Python for the Java Programmer - Part 3

Three more Python tricks (ok, one is about a standard python module) that I always get wrong the first time.

Reading a Web Page

import urllib2
page = urllib2.urlopen('http://www.infobart.com')
content = page.read()  

# content is now a "byte string" (ascii-like) 
# which does not support unicode. 
# Do this to properly encode your content: 
encoding=page.headers['content-type'].split('charset=')[-1] 
ucontent = unicode(content, encoding)  

# Reference: http://stackoverflow.com/questions/1020892/urllib2-read-to-unicode [/cc] 

Sorting Lists

>>> l1 = ['BBB','aaa','ccc','DDD'] 
>>> # Standard sort 
>>> sorted(l1) 
['BBB', 'DDD', 'aaa', 'ccc'] 
>>> 
>>> # Passing a function that will be applied 
>>> # to each value before sorting.
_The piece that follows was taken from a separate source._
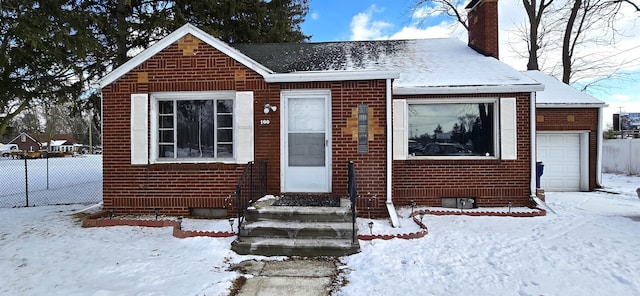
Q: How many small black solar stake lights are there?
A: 9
Good for 
>>> # standalone function
>>> sorted(l1, key=str.lower)
['aaa', 'BBB', 'ccc', 'DDD'] 
>>> 
>>> # Using a lambda that will return the key 
>>> # for each value: better if you want to invoke 
>>> # an instance method. 
>>> sorted(l1, key=lambda s: s.lower()) 
['aaa', 'BBB', 'ccc', 'DDD'] 
>>> 
>>> # Also works with list.sort() 
>>> l1.sort(key=lambda s:s.lower()) 
>>> 
l1 ['aaa', 'BBB', 'ccc', 'DDD']

String Formatting

b1 = True 
f1 = 7.0/22.0 
i1 = 234 
s1 = 'World!'  

s = 'Hello ' + s1 + str(b1) + str(f1) + str(i1) 
# s = 'Hello World!True0.318181818182234'   

s = 'Hello %s %r %.2f %i' % (s1, b1, f1, i1) 
# s = 'Hello World! True 0.32 234'  

# Preferred way of formatting a string 
s = 'Hello {0} {1} {2:.2} {3}'.format(s1, b1, f1, i1) 
# s = 'Hello World! True 0.32 234'